▶ RECORDS FOR PROCESSING
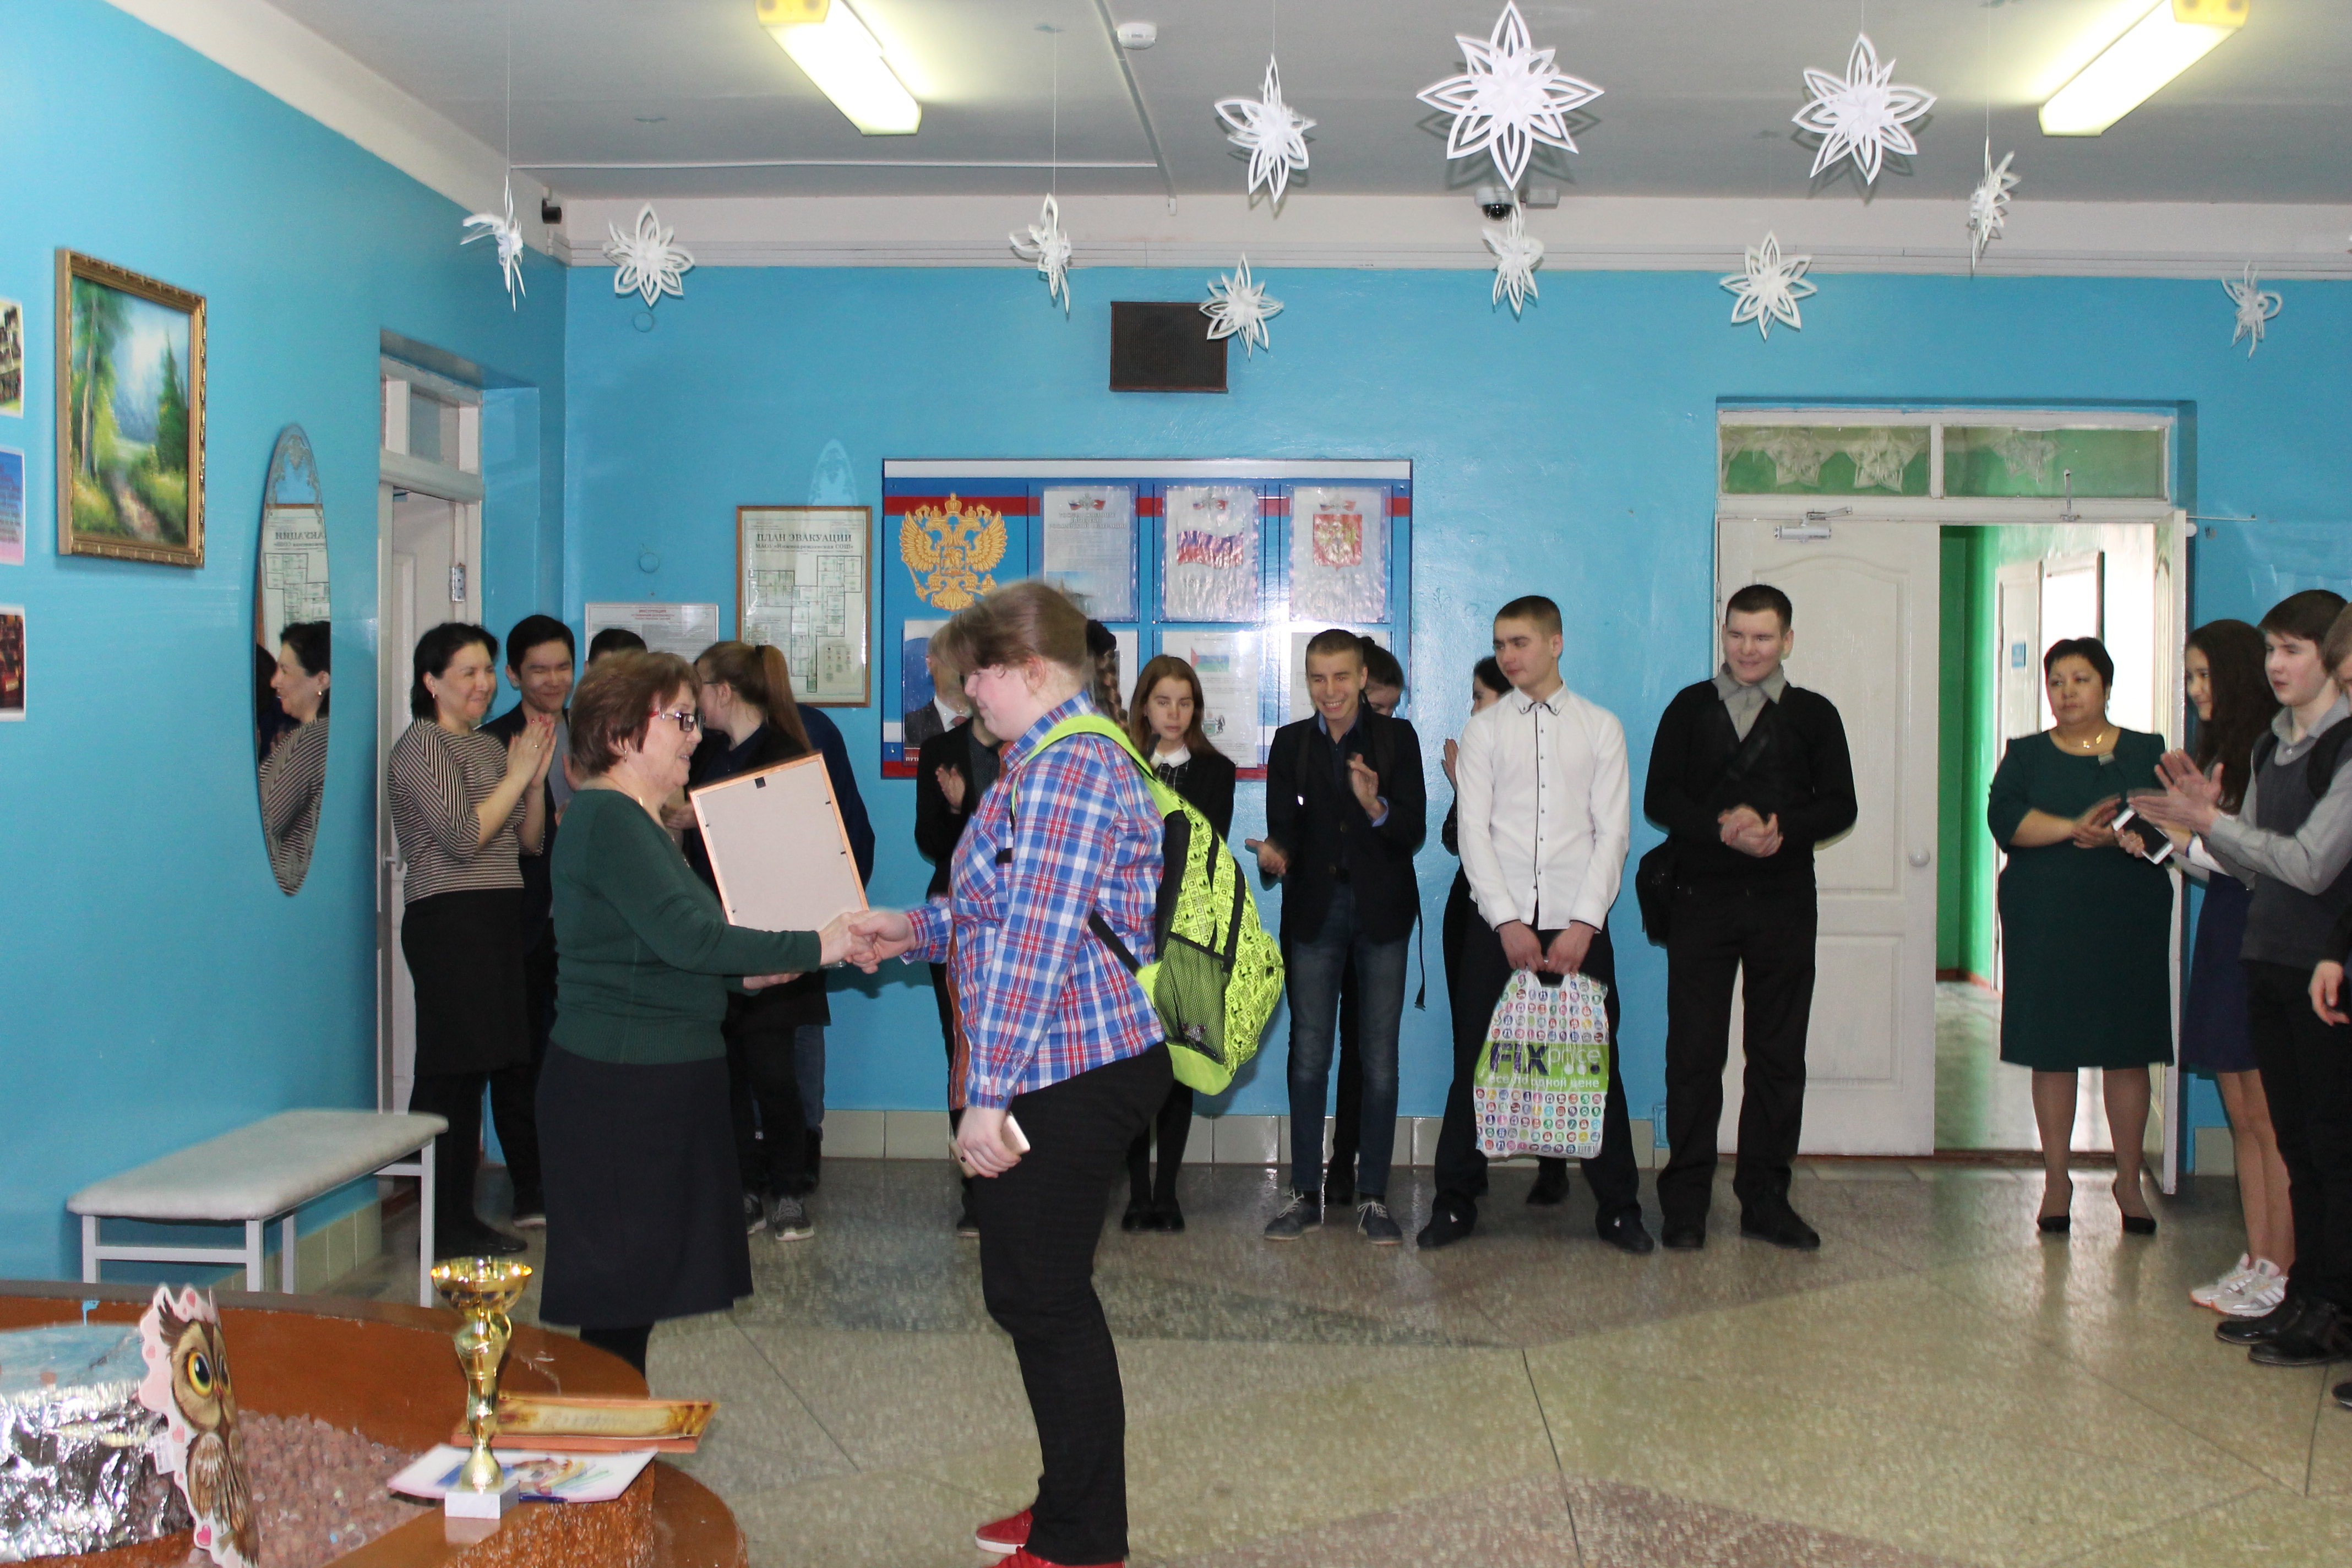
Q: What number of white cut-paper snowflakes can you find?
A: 11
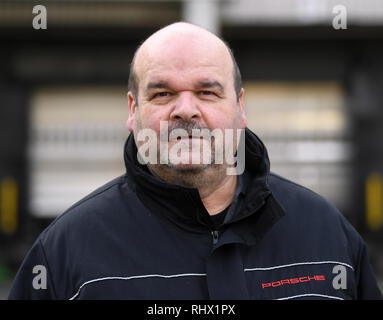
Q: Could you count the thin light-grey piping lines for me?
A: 3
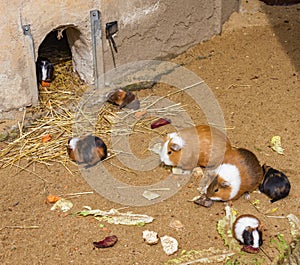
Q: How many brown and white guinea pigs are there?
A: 2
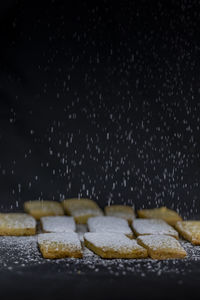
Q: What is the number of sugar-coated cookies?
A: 12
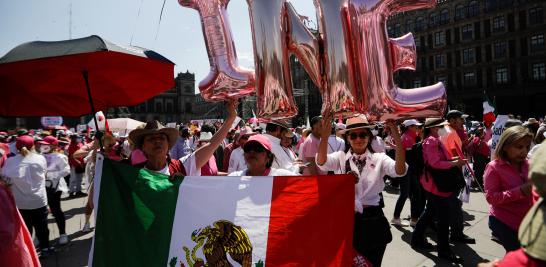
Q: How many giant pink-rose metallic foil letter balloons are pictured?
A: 3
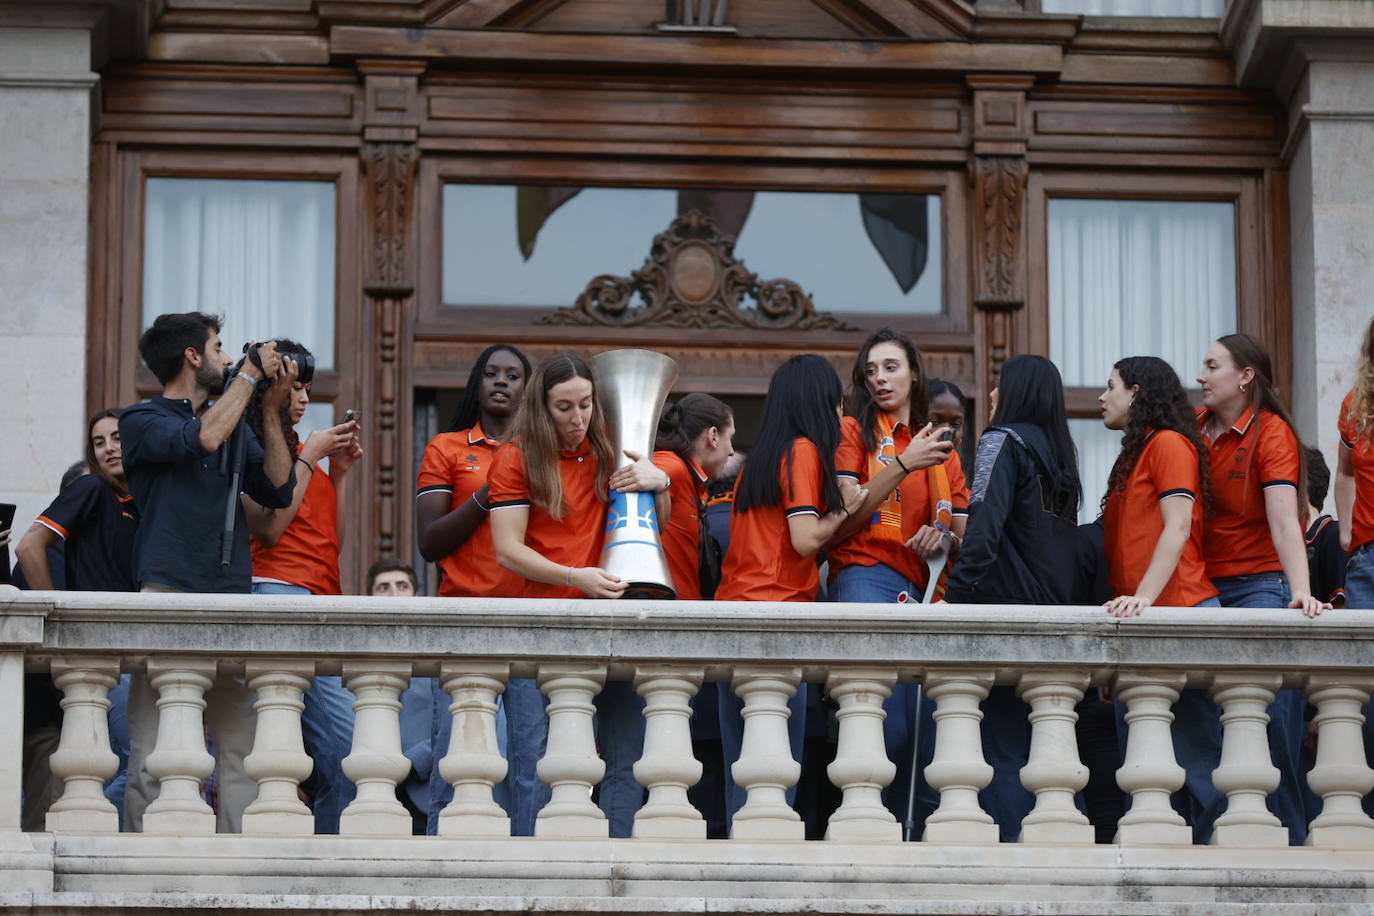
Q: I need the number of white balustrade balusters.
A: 14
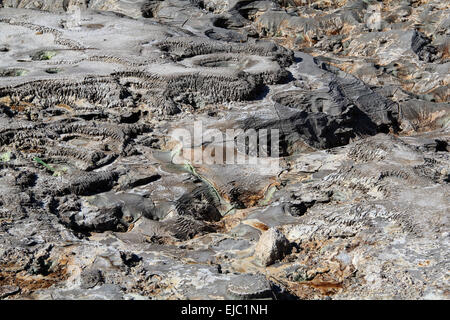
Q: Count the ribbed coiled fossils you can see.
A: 0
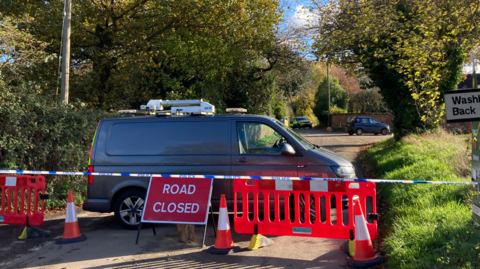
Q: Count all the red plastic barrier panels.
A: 2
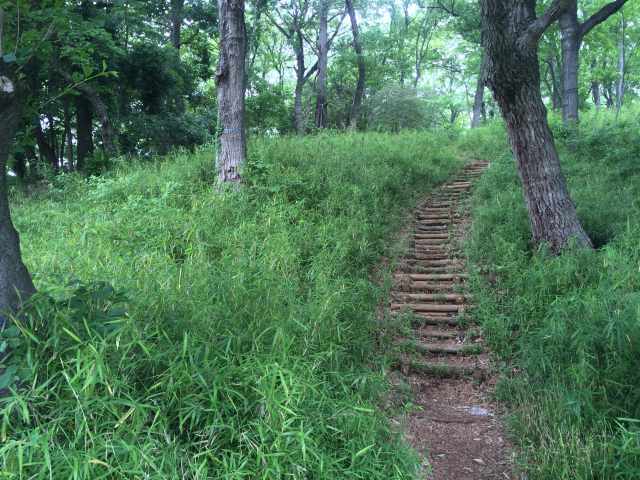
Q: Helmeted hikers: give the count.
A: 0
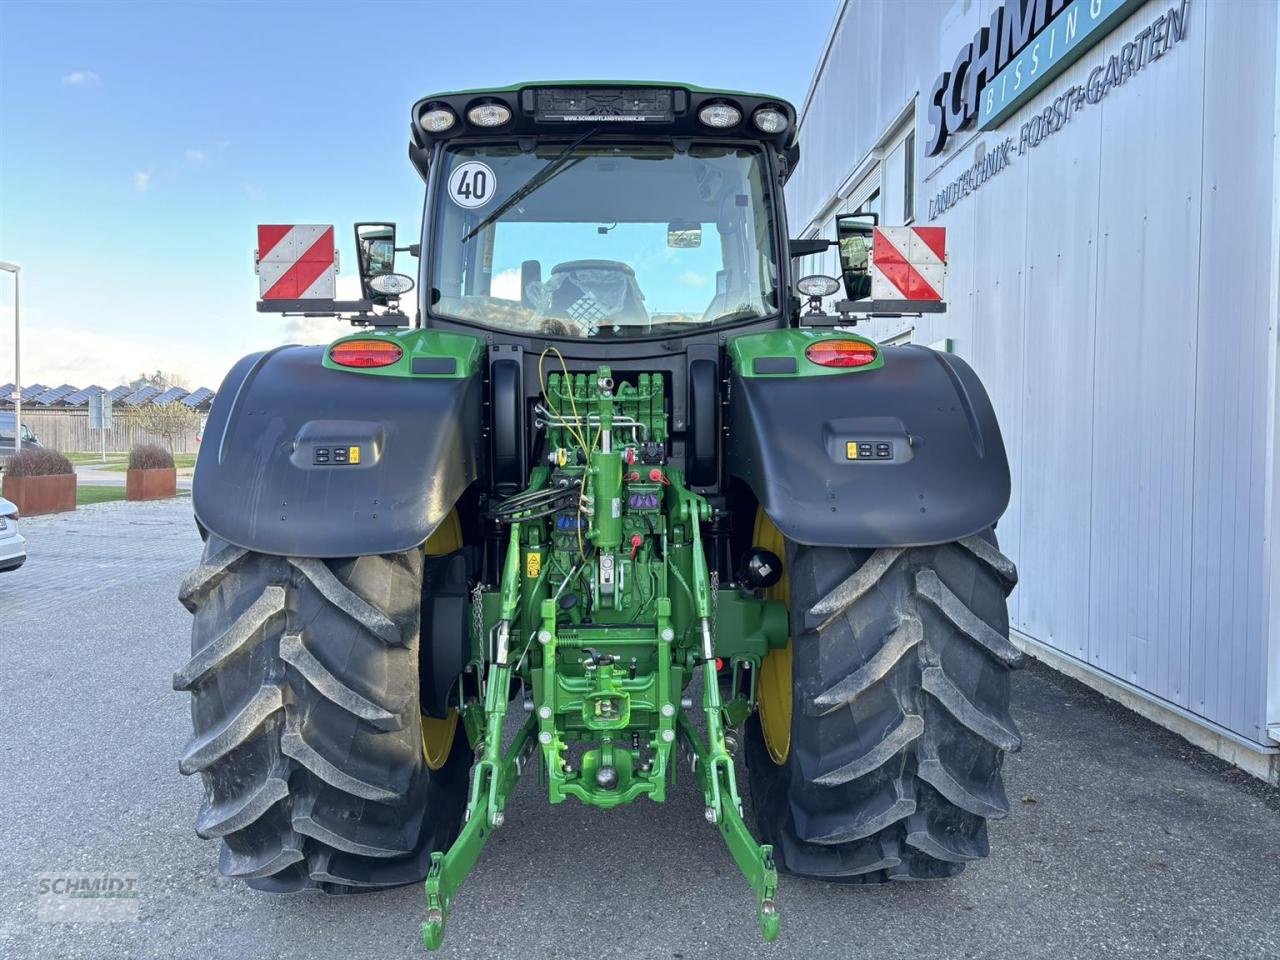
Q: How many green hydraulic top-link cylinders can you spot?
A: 1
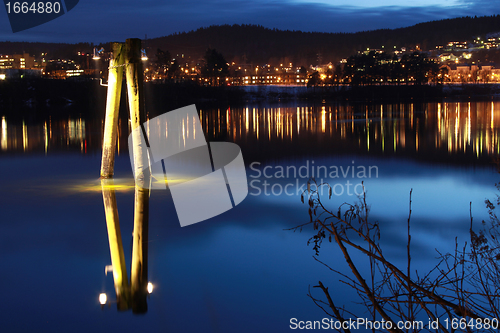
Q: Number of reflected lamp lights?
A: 2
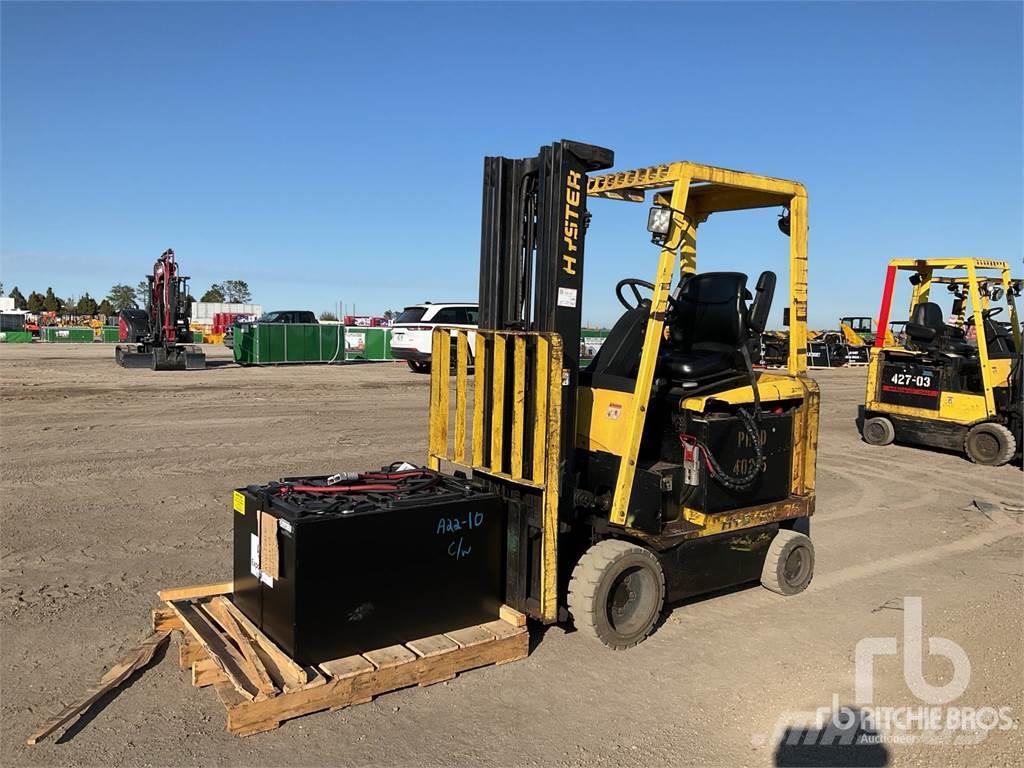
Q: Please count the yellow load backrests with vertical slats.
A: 1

▶ WORK INSTRUCTION
Copy exactly the line containing "Q: Please count" and each line after it through the end of the records above.

▶ RESULT OF THE TASK
Q: Please count the yellow load backrests with vertical slats.
A: 1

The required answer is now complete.